| What is expected |
Tally the lines below that contain the word "many". Only the number should be returned.

Top of Extracted data

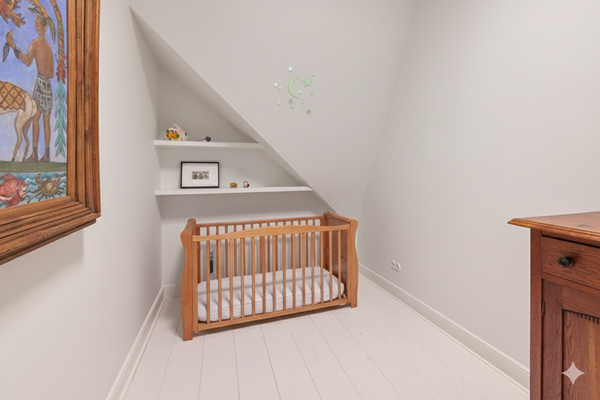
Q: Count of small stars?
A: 11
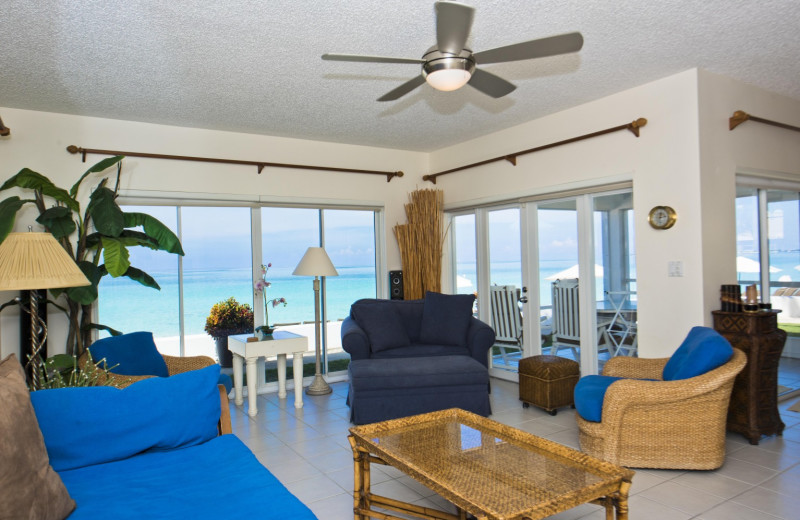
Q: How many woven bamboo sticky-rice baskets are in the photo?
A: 0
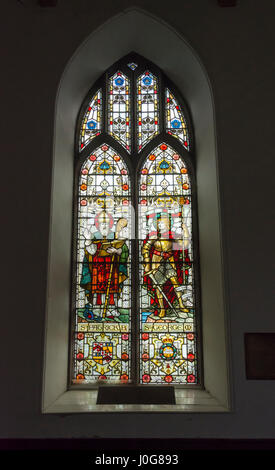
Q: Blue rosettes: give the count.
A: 4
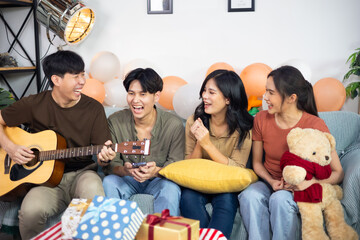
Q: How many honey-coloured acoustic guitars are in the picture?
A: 1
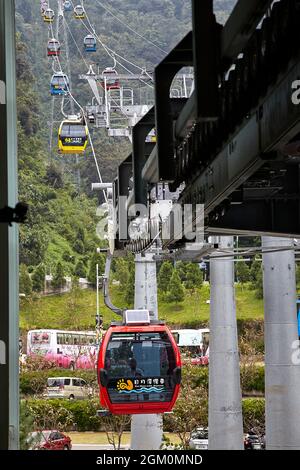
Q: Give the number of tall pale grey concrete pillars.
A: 3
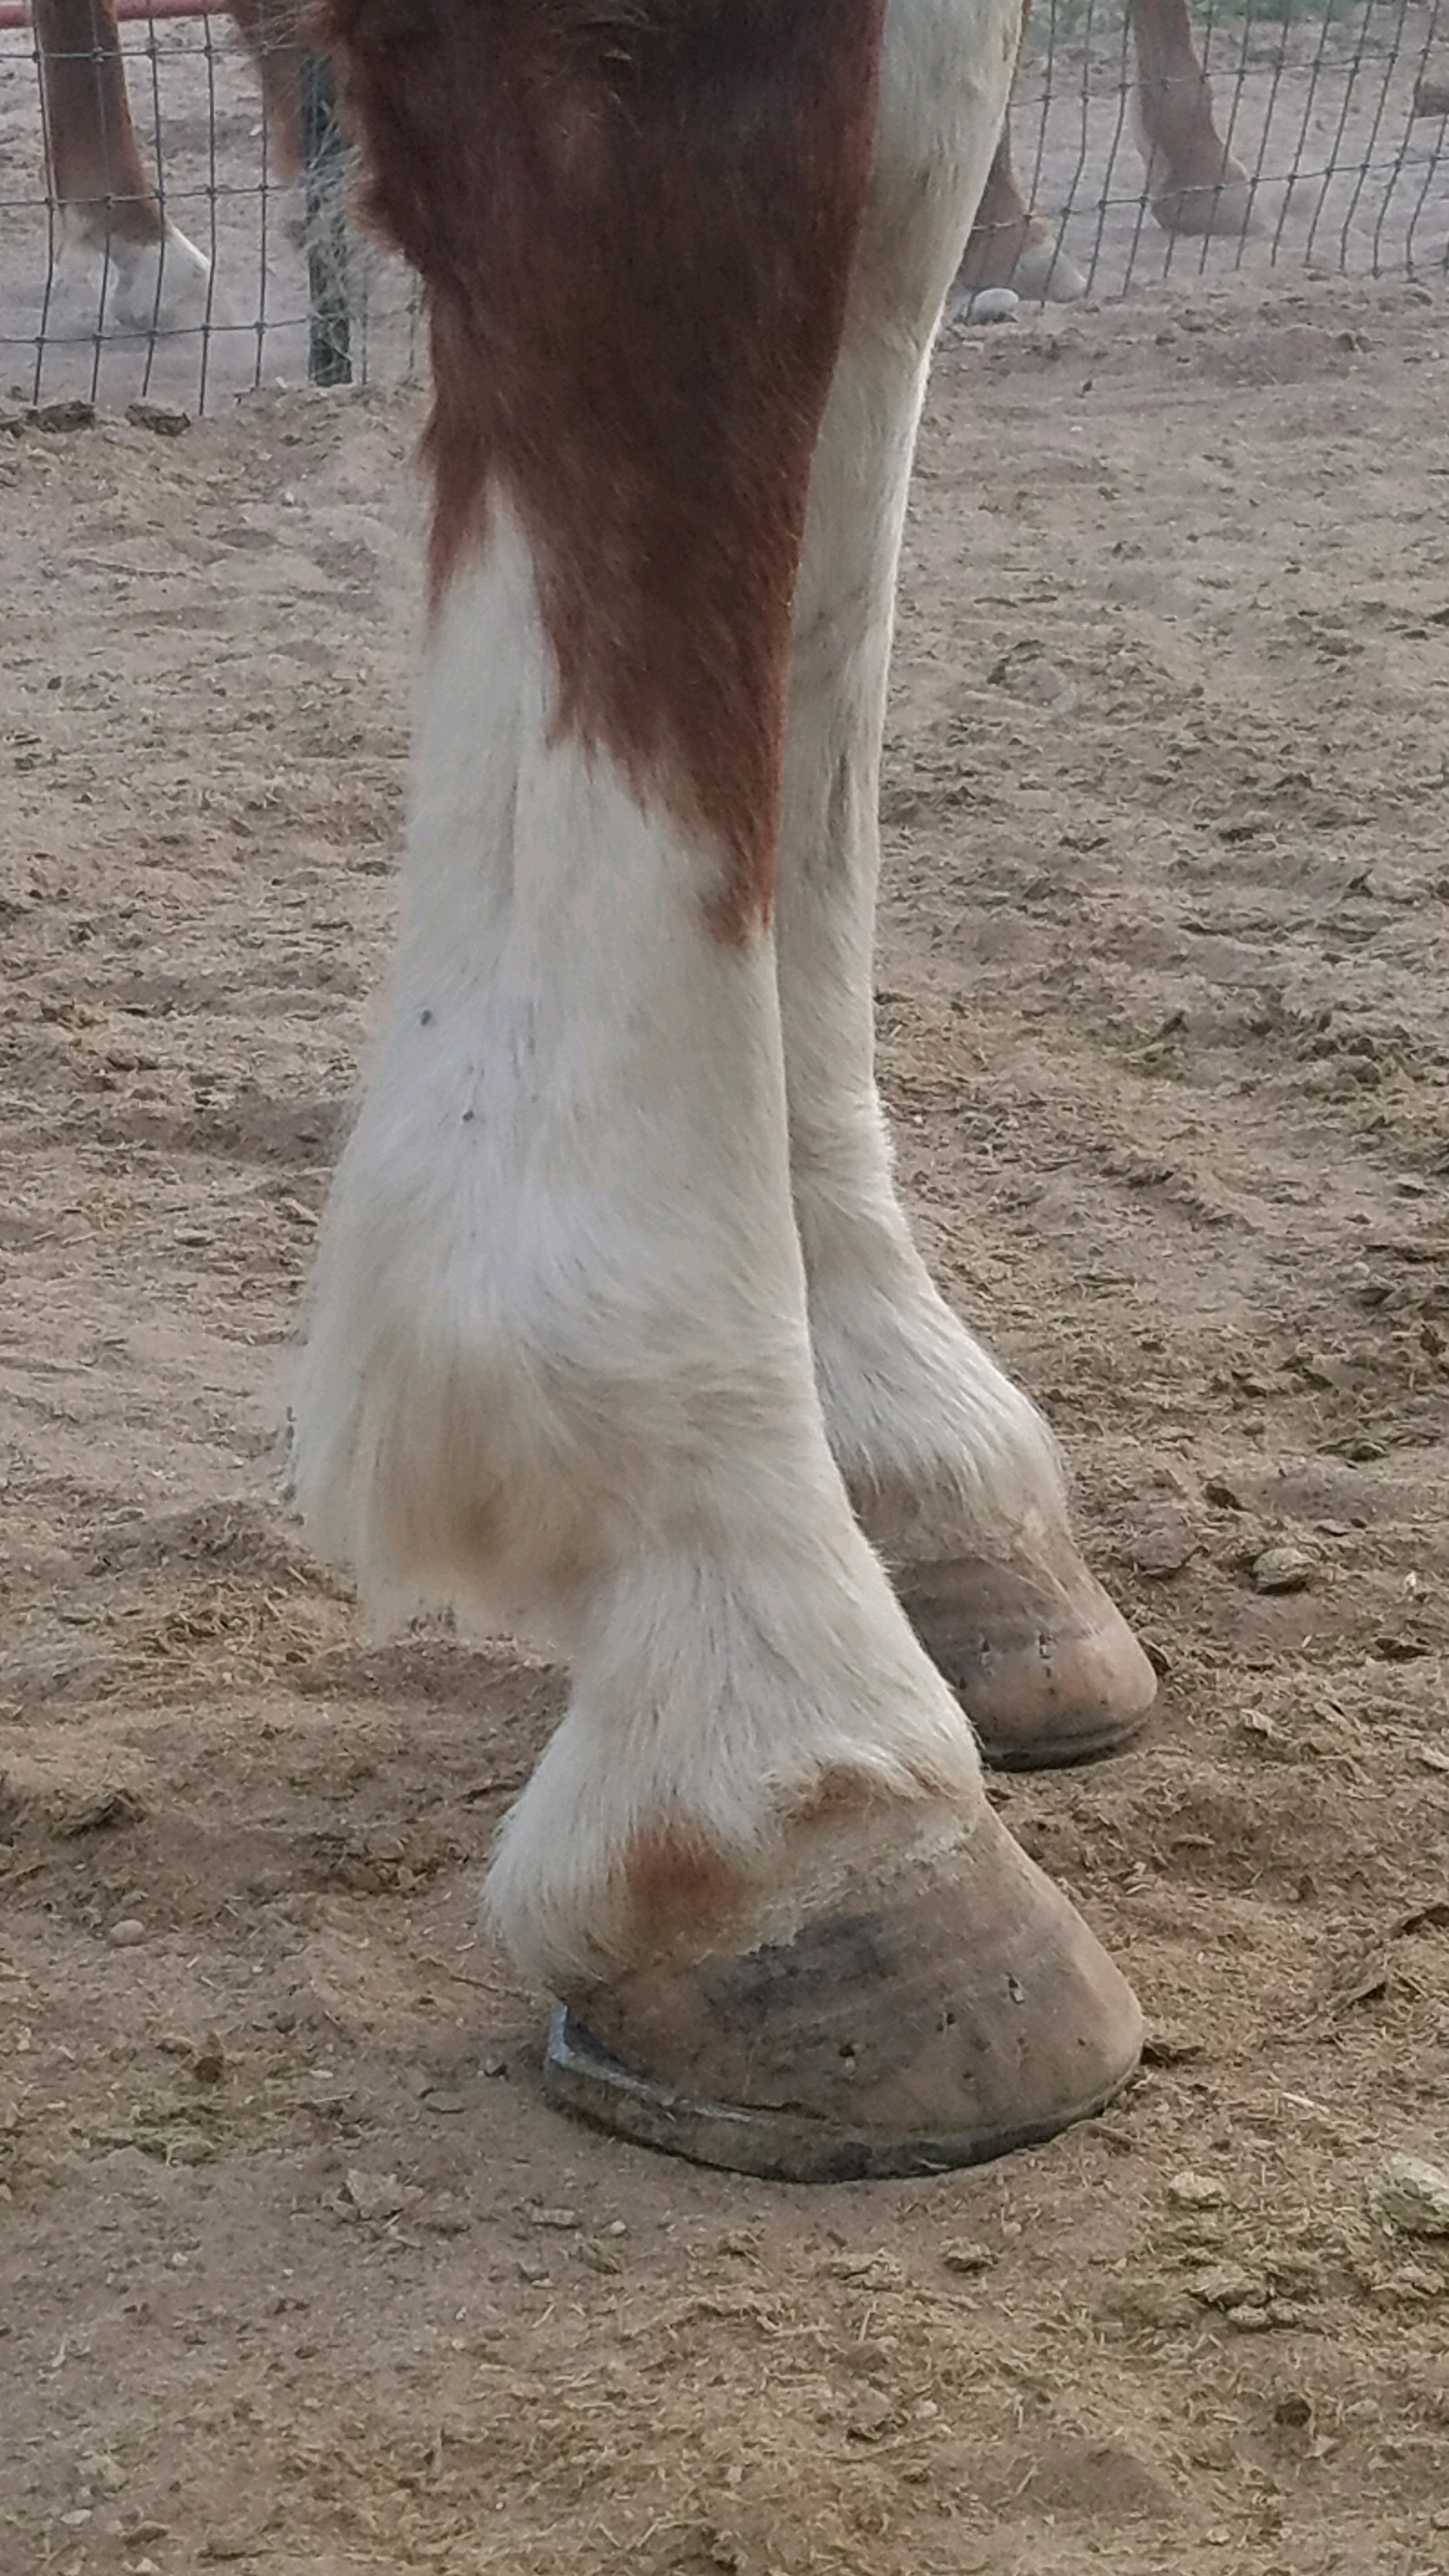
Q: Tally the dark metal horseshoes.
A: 2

Bottom of Extracted data

| Expected answer |
2